The last time I sat during Mass was the Easter Vigil. I sat during the Prophecies. Otherwise, at daily Low Mass, I kneel/stand throughout, mostly kneeling.
St. Mary Major, Rome.
The whiskering of buildings with ivy is a metaphor for another aesthetic offense, and one more serious, since it is a reproach as much to ascetics as to aesthetics. Pews are the climbing ivy of God’s house. My case is that they should be removed. I immediately alienate from this argument anyone whose limited aesthetical perception sees nothing wrong with electric votive lights and bishops wearing miters in colors matching their vestments. But the problem with pews is worse, for it is not simply a matter of taste. Pews contradict worship. They suburbanize the City of God and put comfort before praise.
For most of the Christian ages, there were no pews, or much seating of any sort. There were proper accommodations for the aged (fewer then than now) and for the infirm (probably more then than now) but churches were temples and not theatres. One need only look at the Orthodox churches (except where decadence has crept in) or the mosques whose architectural eclecticism echoes their religion’s origin as a desiccated offshoot of Christianity [denial of the Trinity, Incarnation and Eucharist, combined with paganism. -AB] to see what churches were meant to look like. The word “pew” comes from the same root as podium, or platform for the privileged, indicating that if there were any pews in the Temple of Jerusalem they were those of the Pharisees who enjoyed “seats in high places.” The first intrusion of pews into Christian churches was around the twelfth century and they were rare, and mostly suited to the use of choir monks in their long Offices. But filling churches with pews was chiefly the invention of the later Protestant revolution that replaced adoration with edification.
Increasingly, manorial lords had special seats in the churches that were in their “living” not unlike the Pharisees, and this eventually extended to other people of means and in fact became a source of income. Pew rentals were precursors of pledging for the bishop’s “annual appeal.” Pews were property and could be part of a bequeathed estate. It was this sort of instinct that moved Ambrose Bierce to say of Celtic culture: “Druids performed their religious rites in groves, and knew nothing of church mortgages and the seasonal-ticket system of pew rents.” By the eighteenth century, in Protestant lands, “box pews” became like little cabins, where people could doze during long services and even brew tea and keep small charcoal warmers. Pews gradually were adapted by Catholics in areas imbued with a Protestant culture and were alien to purer Latin traditions. Try to find pews in the great Roman basilicas. Curious, then, is the way some people have come to identify pews with “traditional Catholicism” when they are its antithesis.

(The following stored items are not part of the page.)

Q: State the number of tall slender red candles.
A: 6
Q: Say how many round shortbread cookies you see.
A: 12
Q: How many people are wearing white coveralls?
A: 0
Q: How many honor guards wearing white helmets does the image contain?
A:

Ascetically, pews stratify the people as passive participants. There actually are churches where ushers, like maître d’s in a cabaret, move down the aisle pew by pew, indicating when the people can go to Communion. Ensconced and regimented in serried ranks, the people are denied the mobility of the sacred assembly and even the sacred dance, which is what the Solemn Mass is—a thing far different from the embarrassing geriatric ballets called “liturgical dancing.” Especially in a busy city parish, people wandering about and lighting candles and casting a curious eye at images, can be distracting, but it is also a healthy sign that people are freed by grace to be at home in the House of God, unlike the passive creature known as a couch potato or, in this instance, a pew potato.

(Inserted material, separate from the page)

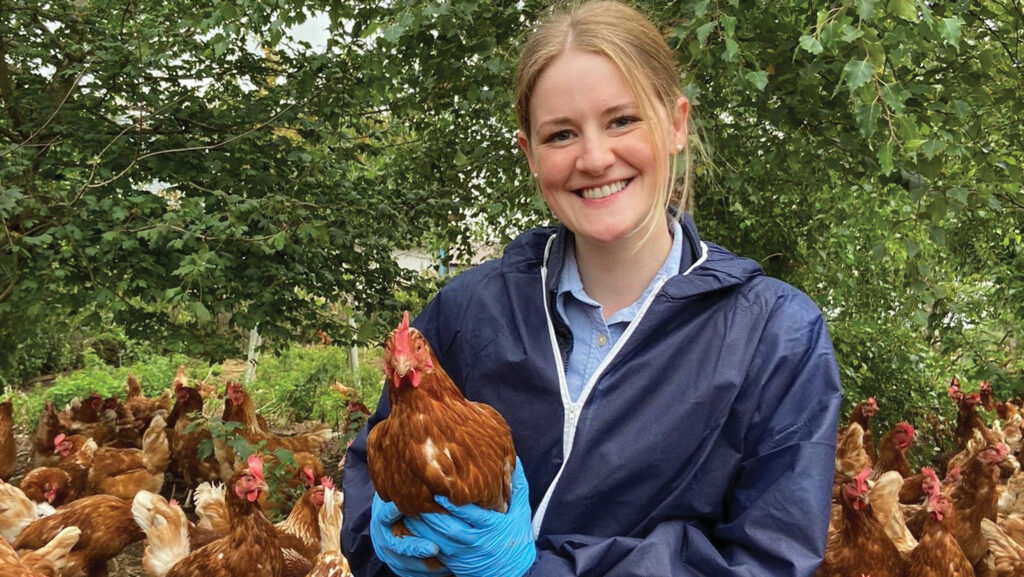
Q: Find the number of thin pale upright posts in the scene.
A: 2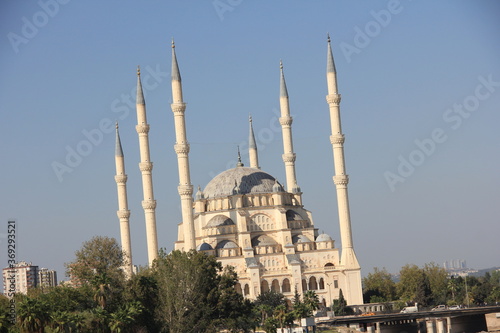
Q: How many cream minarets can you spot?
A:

Worse than plain wooden pews are those that are upholstered. Goodbye acoustics. And anyone who gives priority to the softness of his seat rather than the sound of song, should humbly ask forgiveness of St. Cecilia who died suffering from more than the lack of a cushion, but was comforted—and eternally so—by good music. Sensibly, seating should be provided for the elderly and physically limited. Other seating should be moveable to permit different kinds of liturgical use, with space for kneeling.